Umm, yea I'm still listening - reading actually.
I think you can actually learn a lot from a contest like this. Things like stock tips, especially when people take the time to explain their reasons for buying and selling. You can get a feel for other's level of anxiety or greed in various market situations and see how they react. You can also see how disciplined you are in various scenarios and how well you actually react vs how you thought you might react. ...
I suppose, but if you B&H, most of that doesn't apply. Seems moot to me. OK, a practicing B&H'er can be affected by emotion and might do something like sell at the low, but I don;t see where individual stocks versus funds come into play in that. It's a common theme.
... Per your original implication that passive traders always win and active traders lose; ...
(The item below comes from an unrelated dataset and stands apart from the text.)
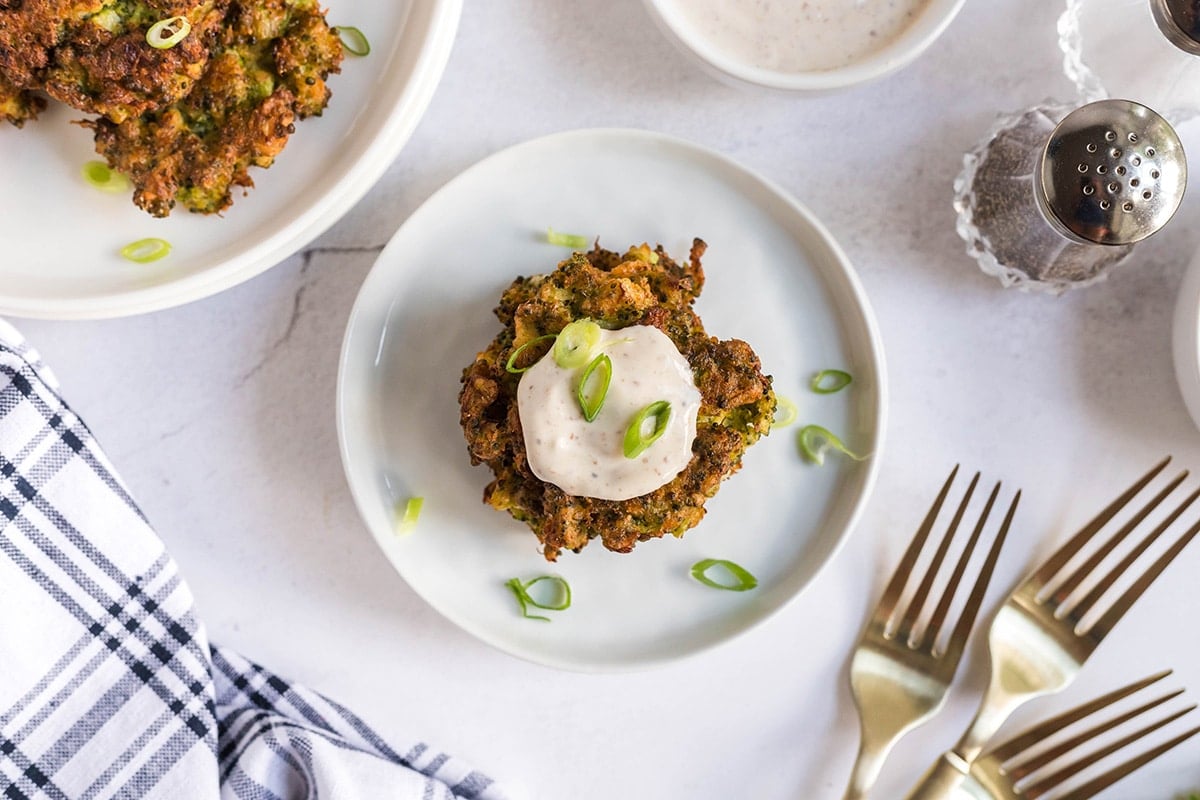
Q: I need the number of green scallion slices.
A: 15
I never said that (and I'm a 'never say never' person). I've always said there will be a distribution across active traders, some winners some losers. With a large enough sample size and time period, I'd expect an approximate log-normal curve.
... this may be true on average and over the long run. But as Keynes famously said; "In the long run we are all dead.". What matters in this game is how well you play over this time period and with this existing market. ....
Well, long run is the real game we all play. My point is (other than entertainment), I don't think that a game "you play over
this time period and with
this existing market" will teach us much about the real, long run game.
As I've already said, I think the skilled players will rise to the top of this game and the B&H indexers will be slightly 'above the average'. I may be wrong, but that's why I'm playing the game. ...
What I've deduced form all the studies, and by putting thought into this, is there is no such thing as a 'skilled' stock-picker (or at least they are super-rare).
It's not like being a carpenter, dentist, plumber, musician, or doctor. Those are skills that can be developed and honed with education, experience, tools, practice. But when you pick a stock, you are trying to predict the future - that is not a skill set that can be developed and honed.
Because it's not about picking 'good stocks'. Good stocks are already bought up to levels that will make it hard for them to beat the market (on average). If you think you can pick overlooked good stocks, now you are in competition with those smart people with deep resources.
A preemptive strike: I expect to hear
"we can agree to disagree on that", but I say you are not disagreeing with me, you are disagreeing with all the studies that show this.
... However, I hope the whole thread is not just about the 'active trader vs passive trader' meme without giving oxygen to the traders who actually want to 'Beat Boho' with what they think are superior trading skills.
Well, for me, the thing to take-away is the active-passive 'meme' (if you want to call it that). But it would be interesting to hear from the top and bottom players, especially the consistent top players. Was it mostly one or two good trades? Are they consistently trading well?
Here's a thought - This is a 3 year contest, right? How about a new 3 year contest is started every 6 months, or maybe every three months, and players (other than a few passive index benchmark players) agree not to trade the same stocks across contests. Can they consistently find under-valued 'good stocks'?